Also advise on safety, speed, road handling, spare parts, comfort, etc. Which one would you advise me to get?

Ken

You are right, a sizeable percentage of modern cars lack character. Worse still, they are also quickly losing identity and all look the same.

About the “fuel balancing”, I would not go so far as to declare that there is no difference between 404/504 estates and modern cars.

To start with, what is this “fuel balancing” you refer to? Is it tweaking the carburettor to make the engine run a little bit lean?

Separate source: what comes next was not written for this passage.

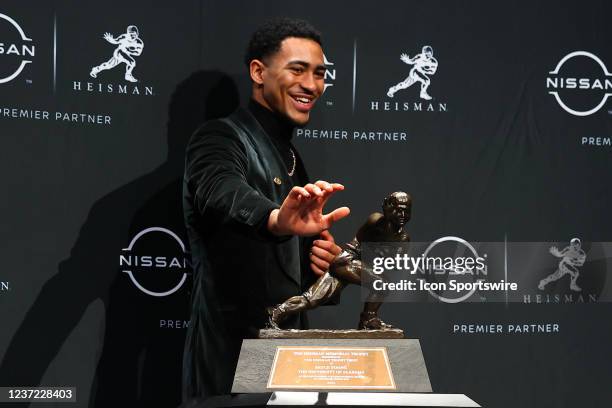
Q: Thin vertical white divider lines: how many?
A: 3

If so, then you will also have to deal with loss in power, risk burnt valves and possibly misfiring, which could lead to other kinds of damage, up to and including, but not limited to, top-end (head) damage.

Is the “balancing” mixing petrol with other additives to increase economy?

If so, forget it, there is no such magic elixir that extracts extra mpgs and kpls from a litre of petrol out of the blue (this is a whole other discussion about octane ratings, so yes, such an elixir does exist but things are not exactly black and white here).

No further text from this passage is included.